In this example I performed 3 iterations of the test returning an average score.
from sklearn.model_selection import ShuffleSplit
from sklearn.metrics import r2_score
X = boston.data
y = boston.target
model = RandomForestRegressor(n_estimators=100, random_state=42)
totals = np.zeros(X.shape[1])
ss = ShuffleSplit(n_splits=3, test_size=0.2)
for train_idx, test_idx in ss.split(X):
scores = []
model.fit(X[train_idx],y[train_idx])
predictions = model.predict(X[test_idx])
r2 = r2_score(y[test_idx], predictions)
for i in range(X.shape[1]):
X_permute = X.copy()
np.random.shuffle(X_permute[:,i])
model.fit(X_permute[train_idx], y[train_idx])
pred = model.predict(X_permute[test_idx])
r2_test = r2_score(y[test_idx], pred)
scores.append((r2-r2_test)/r2)
totals += scores
mean_scores = totals/3
sorted(zip(mean_scores,feature_names),reverse=True)
[(0.08076726253763289, 'RM'),
(0.07027845322156301, 'LSTAT'),
(0.023446138596186262, 'NOX'),
(0.019253253610203375, 'DIS'),
(0.018660143734972285, 'PTRATIO'),
(0.006566053552545124, 'CRIM'),
(0.005039995681832424, 'TAX'),
(0.004787854141582798, 'AGE'),
(0.003940480957968398, 'INDUS'),
(0.001813284130196573, 'B'),
(0.00042021776333498985, 'CHAS'),
(-0.00032027375904764157, 'ZN'),
(-0.000773357338529237, 'RAD')]
These results are consistent with the first test, with the greatest loss in performance being produced by the two best performing features in the first method.
Single feature testing
An alternative approach is to test each feature on its own, the features with greater impact should yield an improved score.

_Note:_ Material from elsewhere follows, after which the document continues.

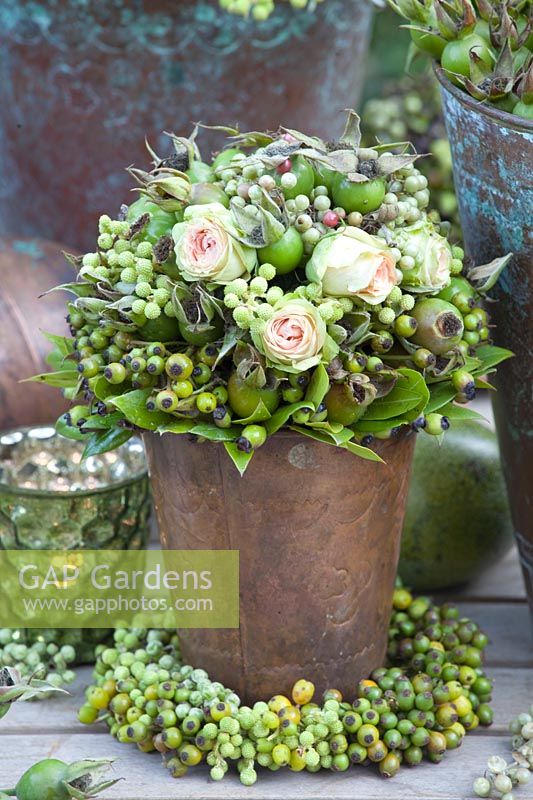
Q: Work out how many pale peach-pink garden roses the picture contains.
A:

from sklearn.model_selection import cross_val_score
X = boston.data
y = boston.target
model = RandomForestRegressor(n_estimators=100, random_state=42)
n_features = X.shape[1]
for i in range(n_features):
score = cross_val_score(model,X[:,i].reshape(-1,1),y)
print('%s %d' %(feature_names[i], score.mean()))
CRIM 0
ZN 0
INDUS 0
CHAS 0
NOX -2
RM 0
AGE 0
DIS -1
RAD -1
TAX 0
PTRATIO 0
B 0
LSTAT 0
While clearly either a poor choice of metric or unsuitable application of this method, it could show meaningful insights in other situations.
Conclusion
All methods can provide valuable insight into the data, however it is important to be aware of potential pitfalls in your methodology. The code for mean decreased accuracy could be applied to any model, but SKlearns built in ranking will remain my first choice due to how quick is it to implement. Backing up one measure with a different approach can provide another way of validating your results and some peace of mind when interpretabality is in question.